Traumatic brain injury and depression.

Guillamondegui OD, Montgomery SA, Phibbs FT, McPheeters ML, Alexander PT, Jerome RN, McKoy JN, Seroogy JJ, Eicken JJ, Krishnaswami S, Salomon RM, Hartmann KE.
Record ID 32011000593
Authors' objectives:

The Vanderbilt Evidence-based Practice Center systematically reviewed evidence addressing key questions on depression after traumatic brain injury, including prevalence, optimizing timing and methods for diagnostic screening, and approaching treatment.
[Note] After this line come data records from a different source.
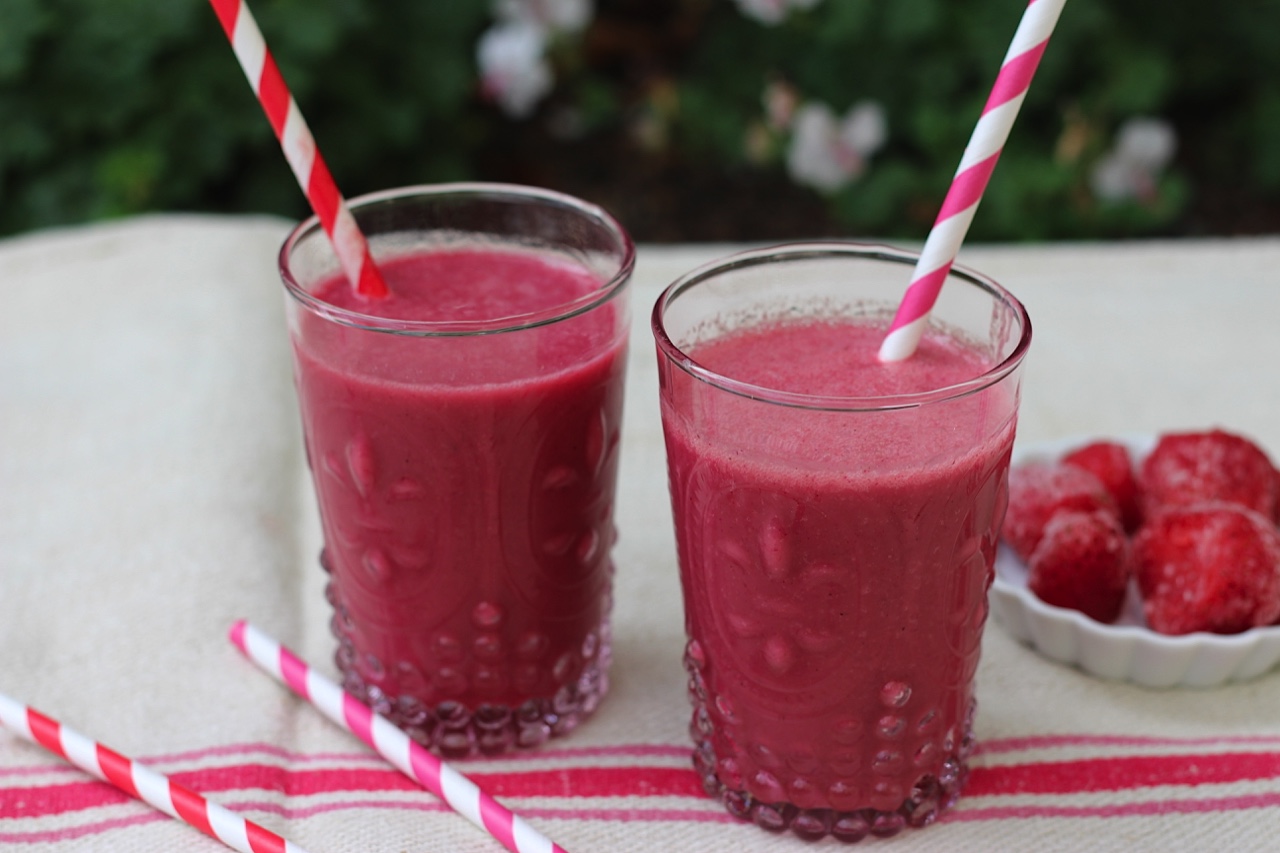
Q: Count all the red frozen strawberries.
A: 5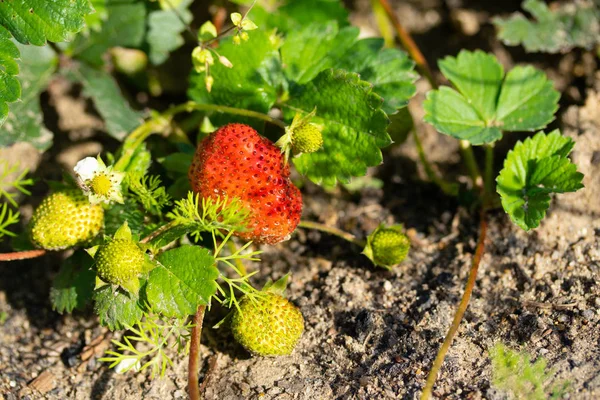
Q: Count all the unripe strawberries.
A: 5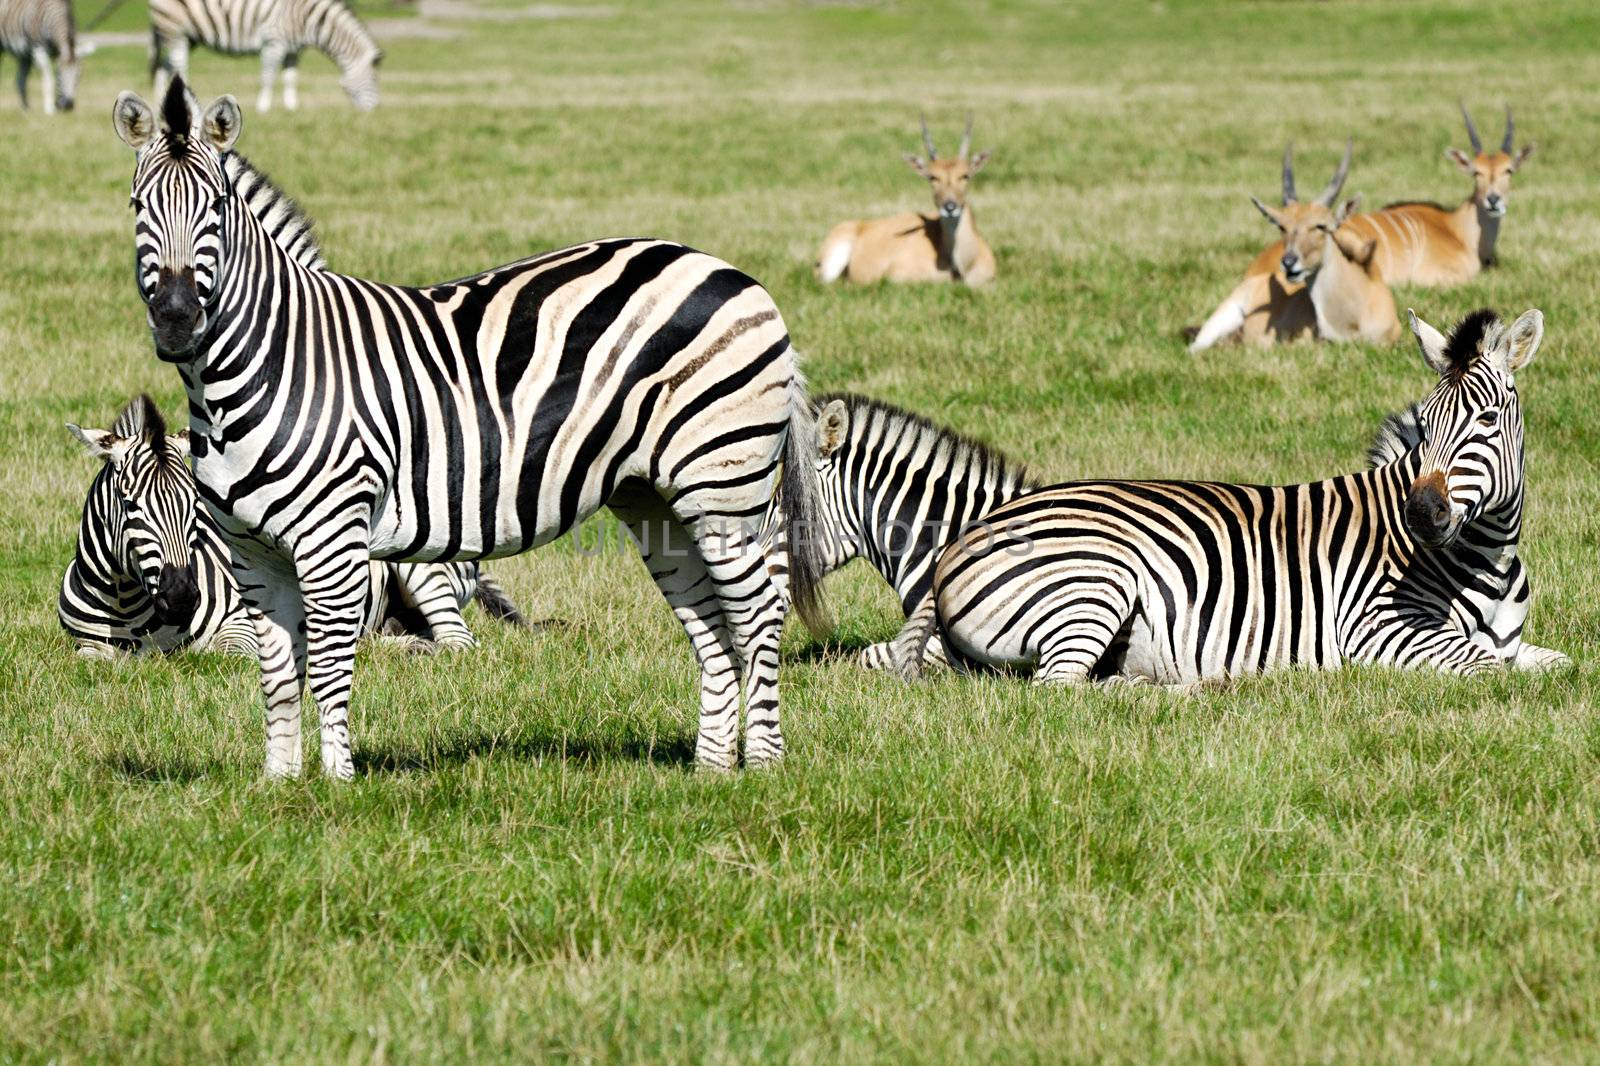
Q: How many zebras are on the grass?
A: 6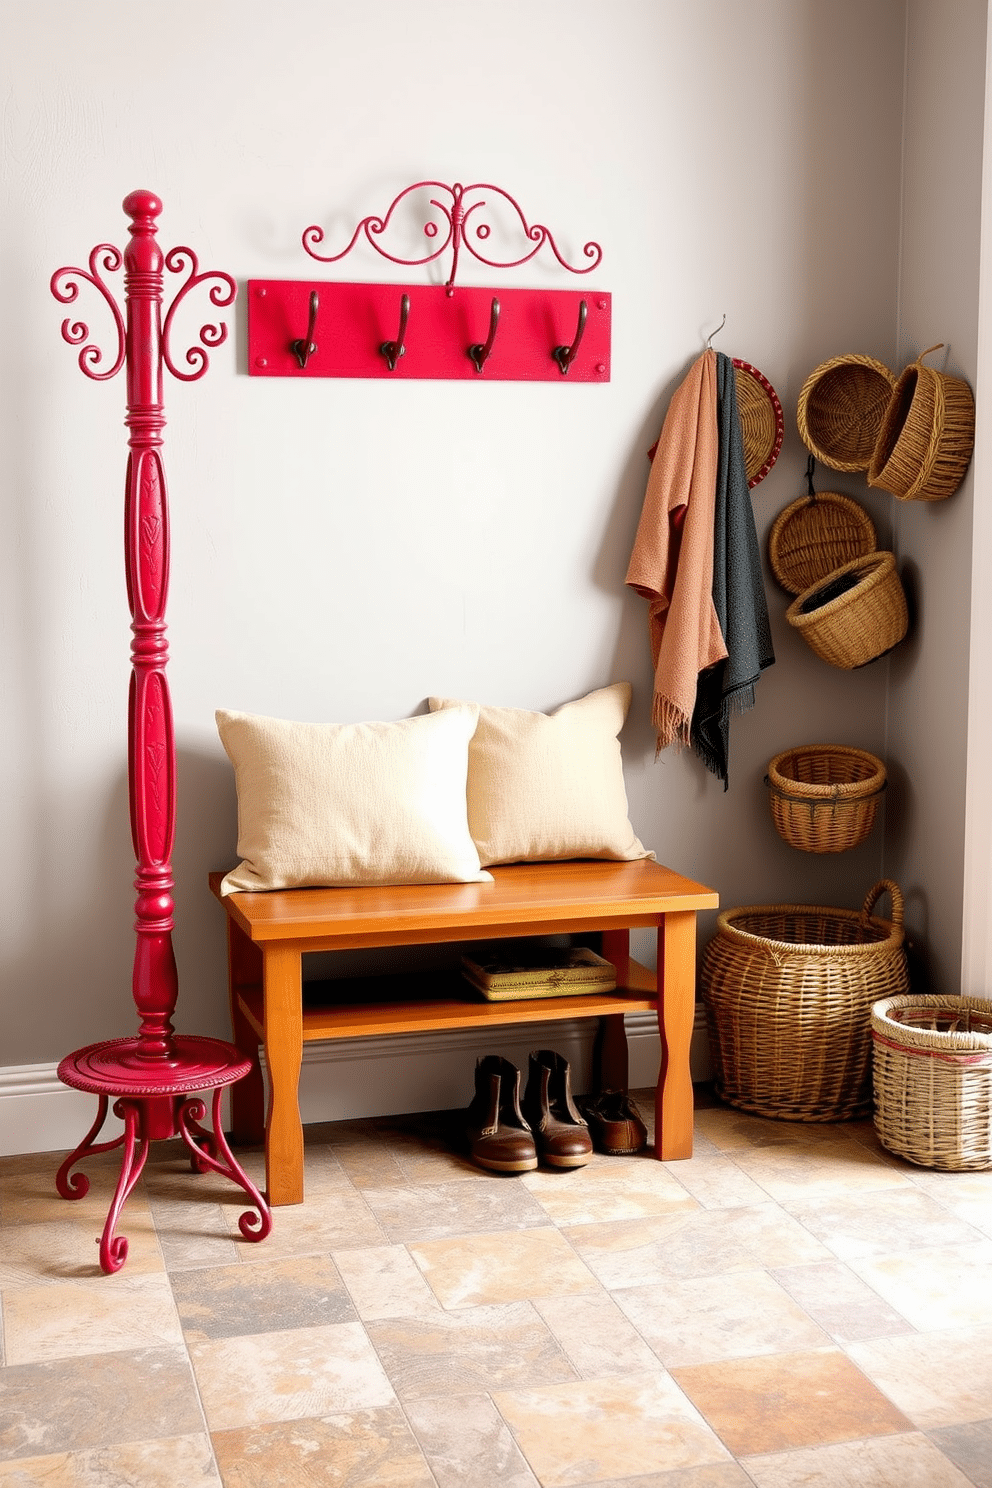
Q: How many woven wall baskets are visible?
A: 6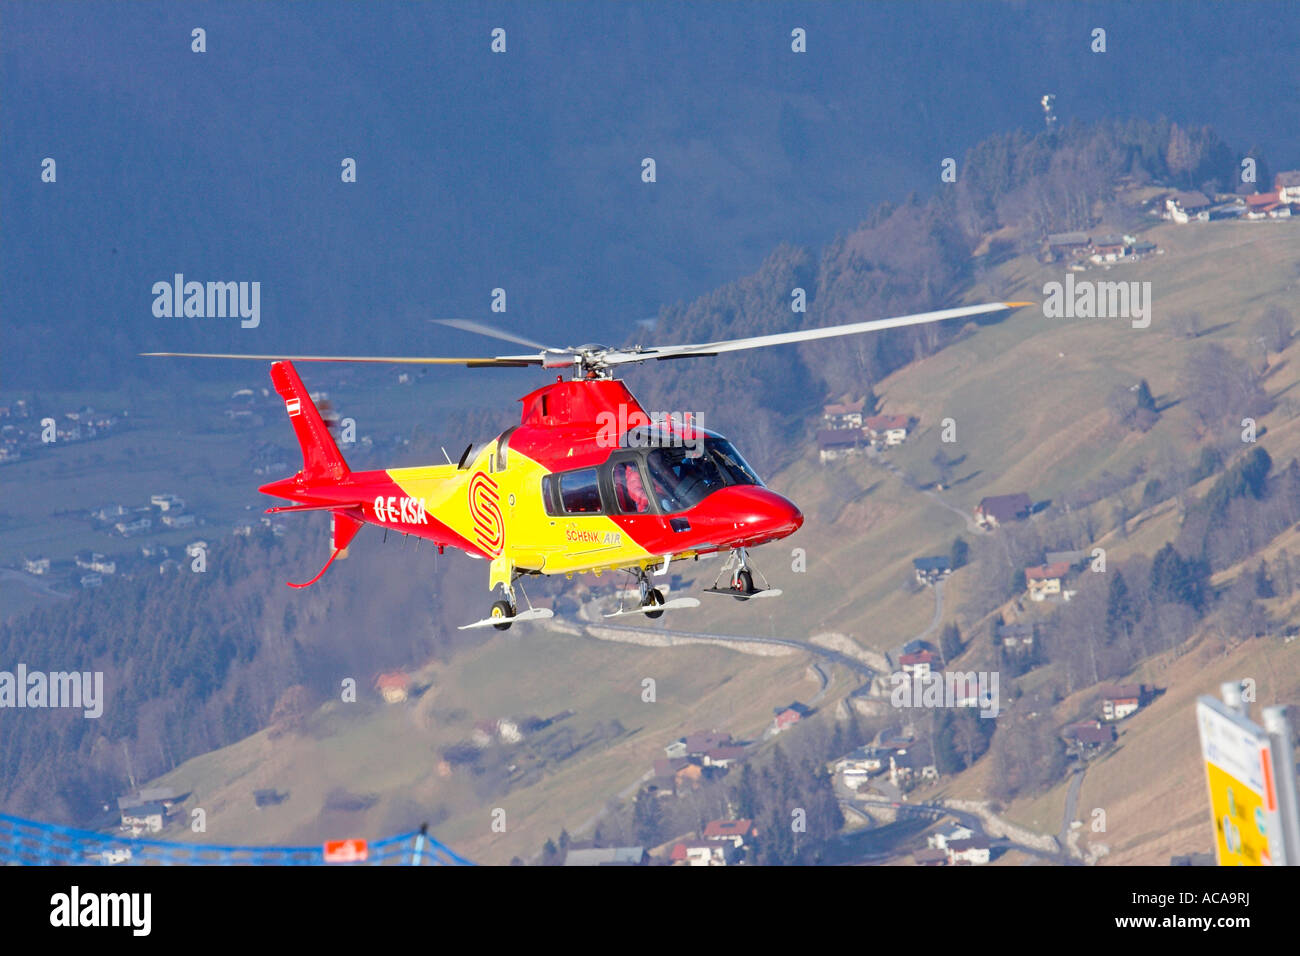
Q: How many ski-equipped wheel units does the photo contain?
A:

Authors' recommendations: Considerable evidence finds depression to be common after all forms and severities of TBI. At all time points from injury, prevalence is higher than the estimated 8–10 percent in the general population. No evidence provides a basis for preferring one timeframe for screening over another, implying repeated screening is imperative. No evidence is available to guide treatment choices for depression after head injury.Overall the evidence is low to guide screening and care for depression after TBI. Given at least 1.5 million TBIs per year with many potential consequences that impair quality of life and function, substantially greater efforts are warranted to understand the biologic causes, natural history, treatment, and prevention of depression after TBI.
Project Status: Completed
Year Published: 2011
English language abstract: An English language summary is available
Publication Type: Not Assigned
Country: United States
MeSH Terms
  • Brain Injuries
  • Depression
Organisation Name: Agency for Healthcare Research and Quality
Contact Address: Center for Outcomes and Evidence Technology Assessment Program, 540 Gaither Road, Rockville, MD 20850, USA. Tel: +1 301 427 1610; Fax: +1 301 427 1639;
Contact Name:
Contact Email:
Copyright: Agency for Healthcare Research and Quality (AHRQ)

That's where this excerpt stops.